▶ _What is required_:
Scan the entries for the word "many". Every line that has it should be copied.

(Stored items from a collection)

● ● ● ● ●

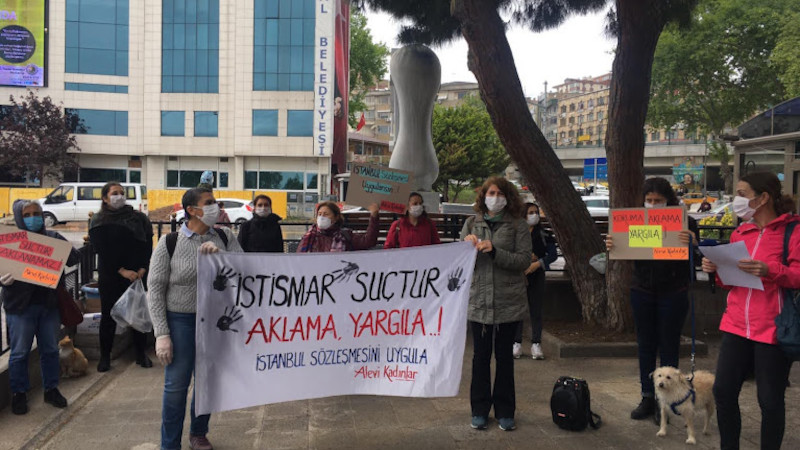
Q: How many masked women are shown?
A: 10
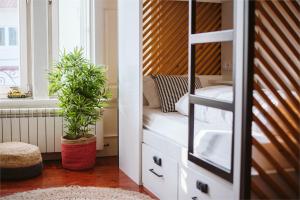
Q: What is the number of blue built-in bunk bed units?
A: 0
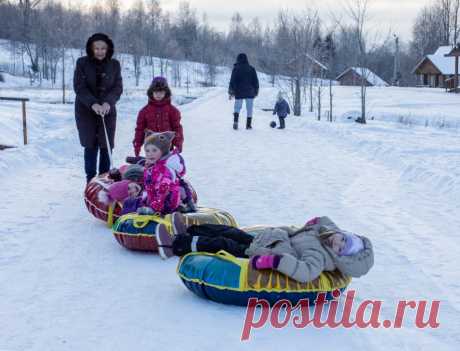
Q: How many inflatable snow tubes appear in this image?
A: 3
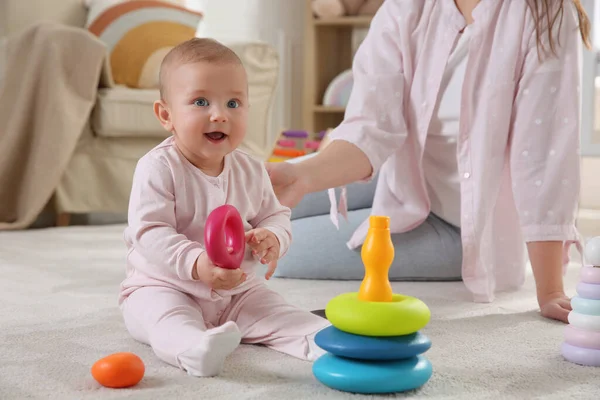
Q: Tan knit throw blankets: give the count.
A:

● ● ● ● ●

▶ _Result_:
Q: How many masked women are shown?
Q: How many inflatable snow tubes appear in this image?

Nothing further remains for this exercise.